In follow-up experiments, the investigators found that young mice that are obese also endure similar toxic consequences, demonstrating that fat is a critical factor in toxic responses to stimulatory anticancer immunotherapy regimens.

“It is important to note, however, that the aged mice on standard diets succumbed to lethality at a quicker rate than young obese mice,” Mirsoian said. “Although our data demonstrate that obesity plays a central role in the development of adverse effects, future studies will focus on examining the aged immune system and cellular characteristics that may have enhanced the sensitivity of these mice to inflammation.”

This study follows an earlier paper, which demonstrated that while young, lean mice tolerate immunotherapy regimens without toxicity, the same regimen for an aged cohort resulted in lethal consequences. The new paper takes a deeper look into how fat deposition throughout aging can be critical in determining treatment tolerance and efficacy.

“Obesity has become an epidemic in our society and is now also affecting younger populations,” Mirsoian said. “Therefore, it’s likely that what the ‘typical’ cancer patient looks like will change. Our findings demonstrate the importance of having preclinical animal models that reflect the clinical scenario.”
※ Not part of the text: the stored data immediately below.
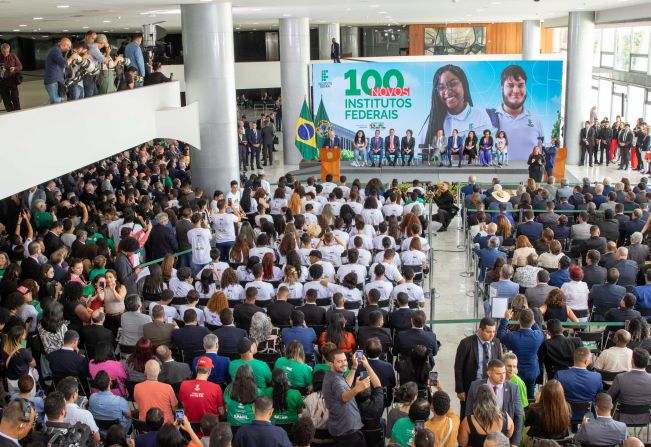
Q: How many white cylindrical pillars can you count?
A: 5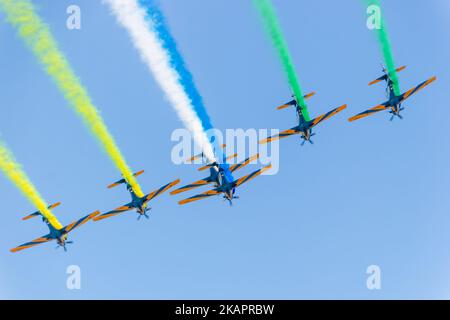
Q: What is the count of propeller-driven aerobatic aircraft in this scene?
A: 6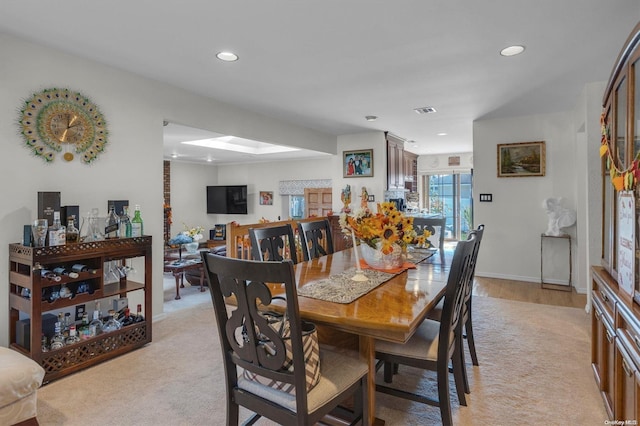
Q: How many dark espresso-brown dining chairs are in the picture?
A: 6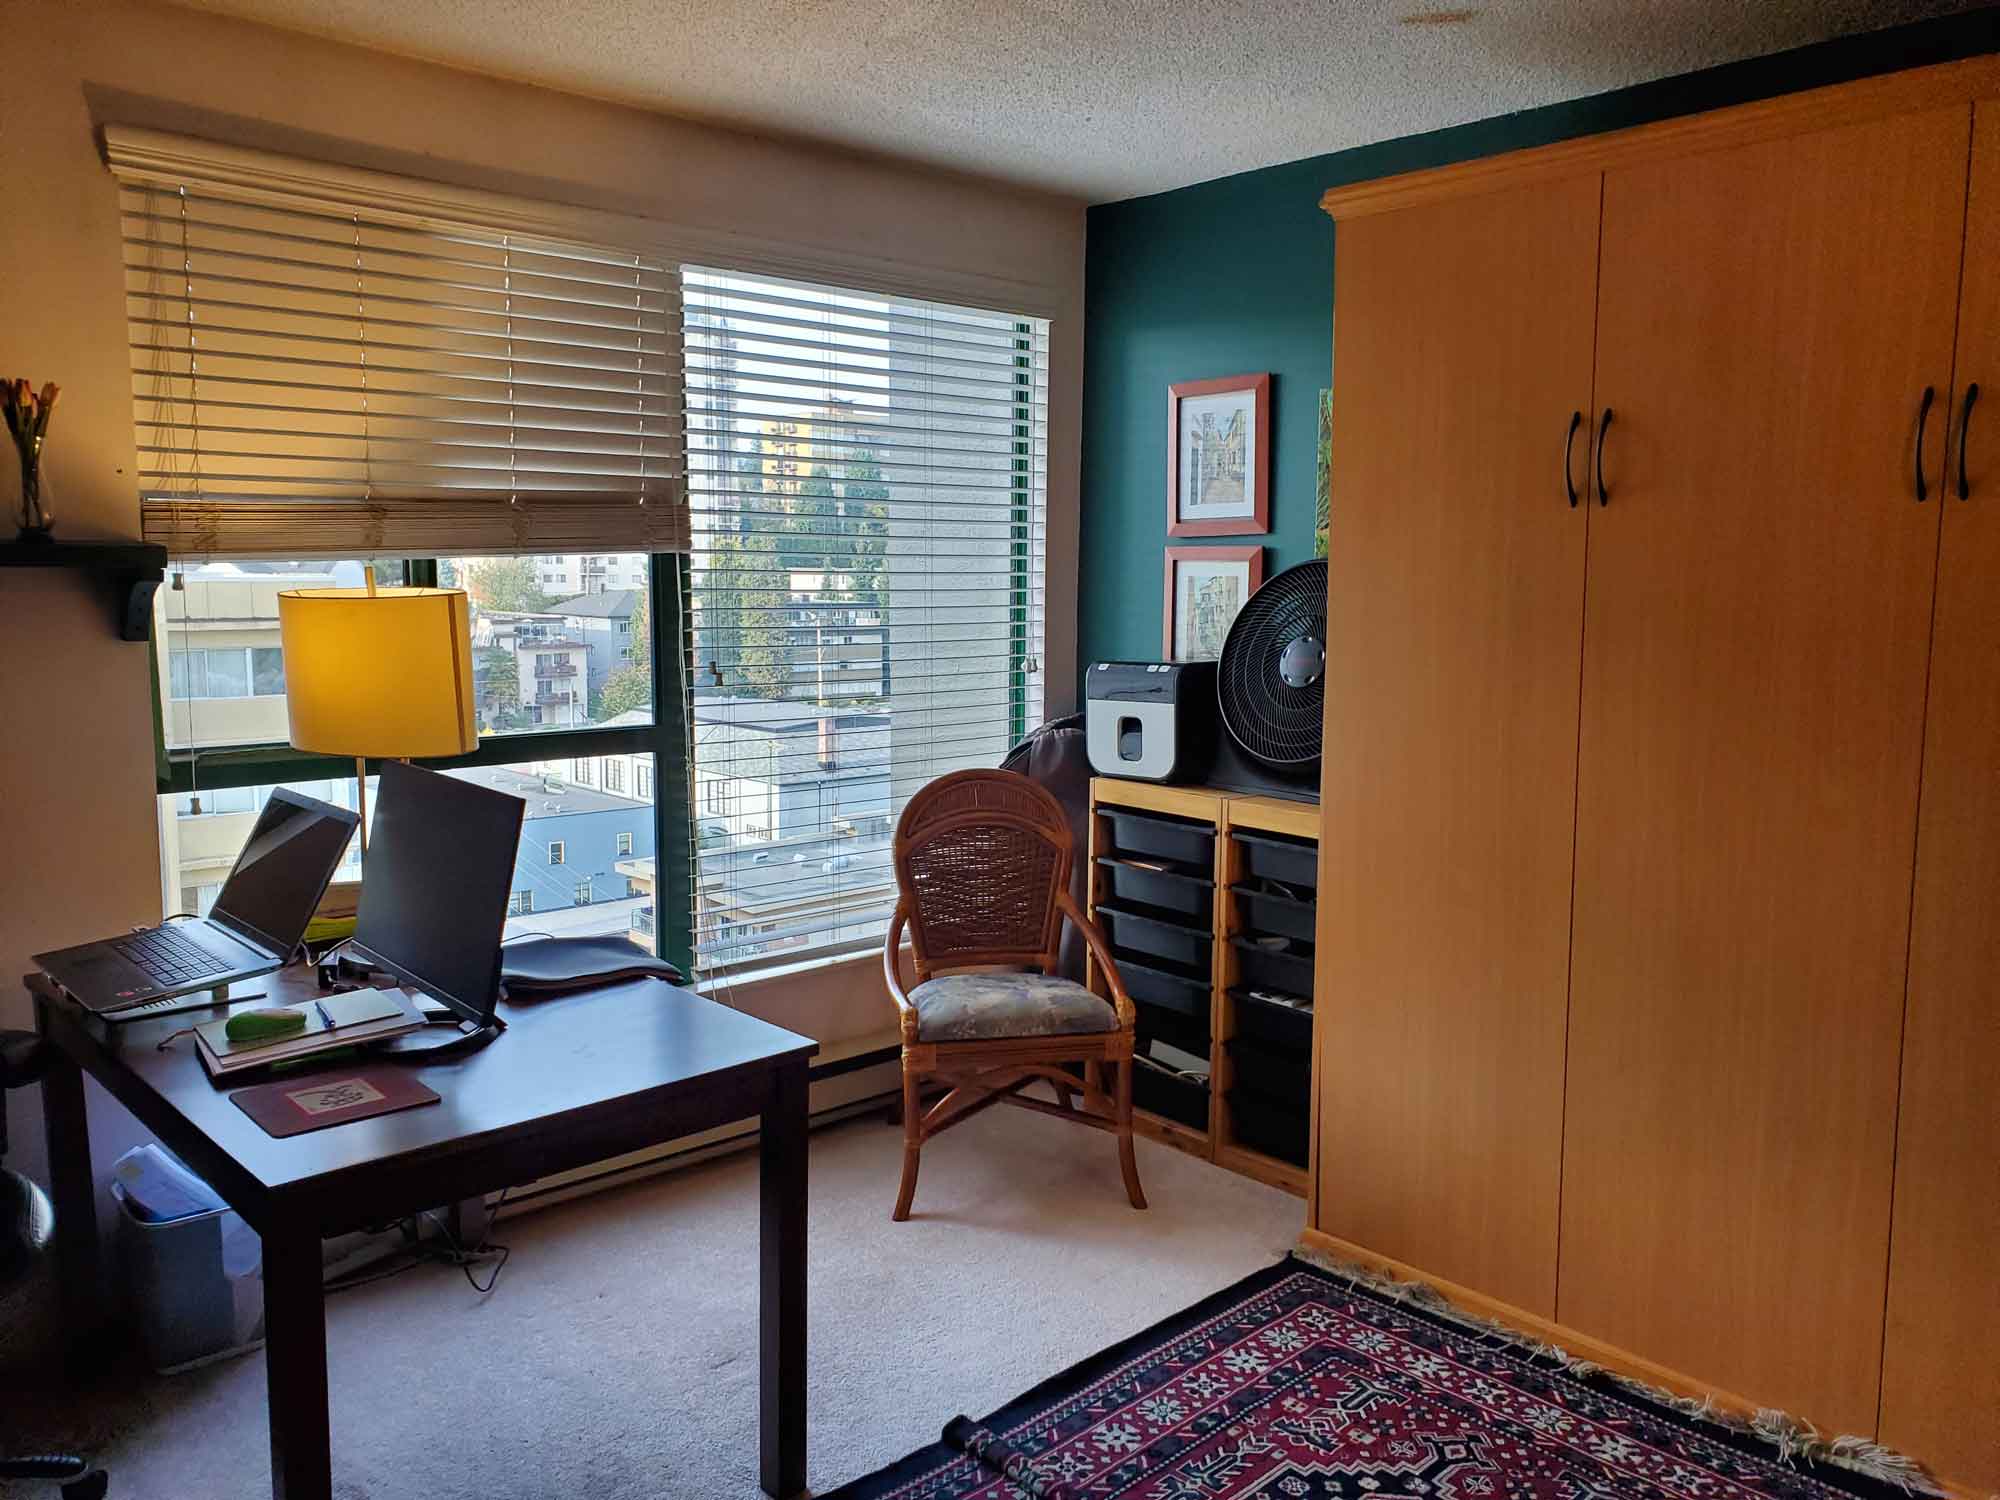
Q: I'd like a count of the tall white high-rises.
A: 1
“Changing the characteristics of our mouse models allowed for a more accurate determination of possible adverse reactions to therapy and more closely modeled what has been reported in the clinic with stimulatory immunotherapies.”

The investigators said factors like age, fat content, and the types of infections experienced throughout life together shape how the immune system reacts, and they will continue to work on improving their modeling system to reflect these changes.

 

 

They project that improvements in mouse modeling may help produce data that can better modulate treatment choices for patients, as well as identify early which patients would benefit from the inclusion of drugs to prevent adverse reactions while maintaining anticancer efficacy.